Former Italian culture minister and parliamentarian Vittorio Sgarbi is under investigation for his alleged involvement in a forgery ring that may have sold fake art by the late Italian avant-garde artist Gino De Dominicis.
In November, the Carabinieri’s art crime unit announced the arrest of two people and impounded 250 allegedly forged works from the artist’s foundation, some of which had already been sold to “unwitting collectors,” according to the Art Newspaper. The art historian and politician is one of 23 people the Carabinieri is accusing of peddling forgeries and manufacturing fraudulent certificates of authenticity.
Sgarbi has a history with De Dominicis. He was previously a member of the Gino De Dominicis Association, which was established shortly after the artist’s death in 1998, but after a falling out, he and several other members left to start a rival authentication board, the Gino De Dominicis Foundation and Archive.

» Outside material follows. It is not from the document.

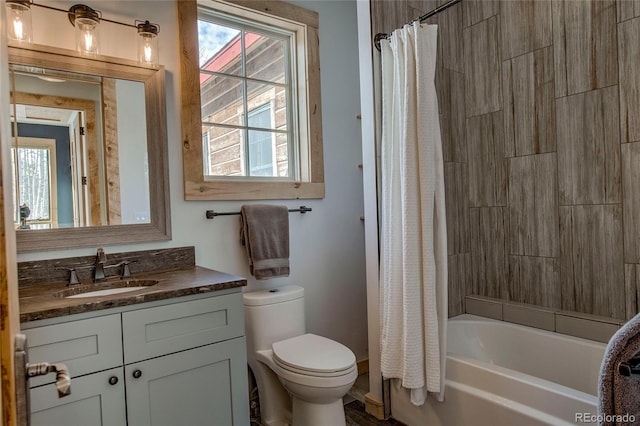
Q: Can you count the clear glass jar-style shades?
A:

Since the split both organizations have continued to authenticate works independent of one another. Now, the newer organization has become ensnared in the Carabinieri’s probe.
Sgarbi denied the allegations in the Italian daily newspaper Il Giornale. “There is no [evidence] proving that I knew that works by De Dominicis which I authenticated were fakes… I am convinced that there are no fakes,” he wrote, adding that he has no incentive to put forgeries on the market because the artist only appeals to “an extremely limited number of collectors.”

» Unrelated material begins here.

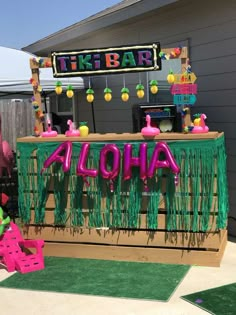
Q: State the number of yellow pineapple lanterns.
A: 8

“It is very rare for his works to appear on the market. In the last five years we have only seen about 30,” Mariolina Bassetti, head of modern and contemporary art at Christie’s Italy, told the Art Newspaper. De Dominics’s auction record stands at €270,000 ($335,779) for a work sold at the Italian auction house Farsettiarte in 2014, according to artnet’s Price Database.
So far, authorities have taken into custody the alleged forger, who has not been named, the vice president of the Gino De Dominicis Foundation and Archive, and the artist’s former assistant Marta Massaioli. Authorities say Massaioli’s “profound knowledge of De Dominicis’s painting techniques and conceptual language” helped the forger pass off the fakes as the real thing.

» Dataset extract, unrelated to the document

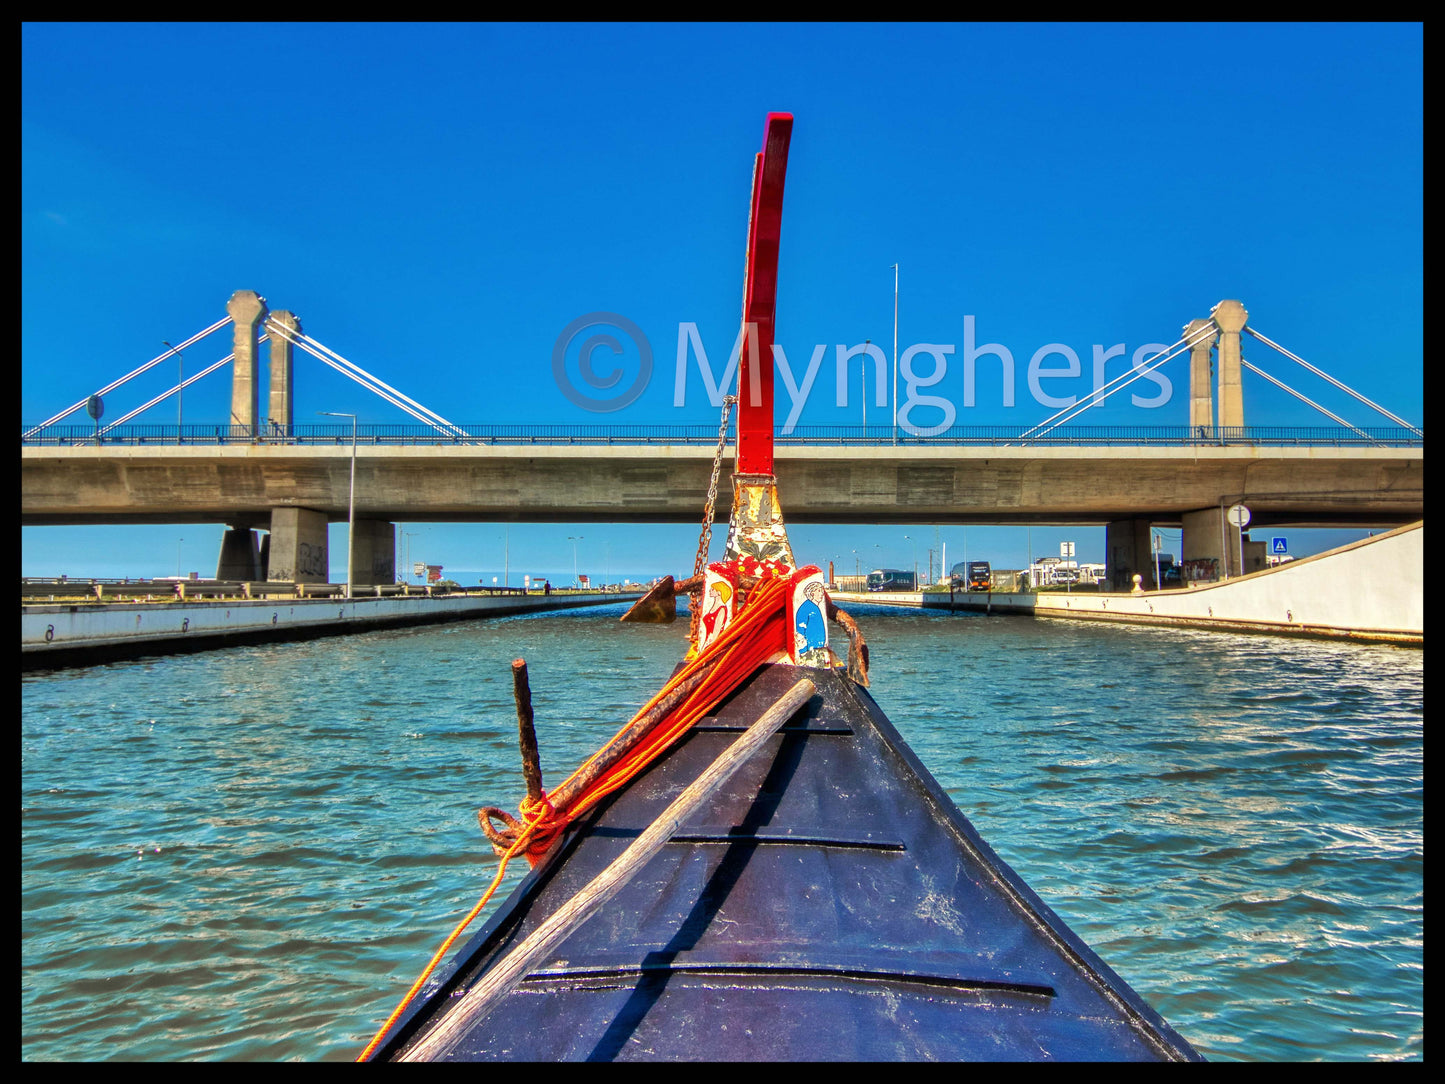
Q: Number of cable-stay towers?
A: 4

Massaioli inherited 167 works from De Dominicis and has a handwritten will proving the bequest, her lawyer says.
While demand for De Dominicis’ market is small, it is fertile ground for exploitation because he refused to document his work as act of rebellion against the market. As a result, there are no available images or catalogues to use for research.
Meanwhile, the ongoing forgery scandal has damaged the artist’s already small market. Dealer Claudio Poleschi told the Art Newspaper that his work is “nearly impossible to sell” right now.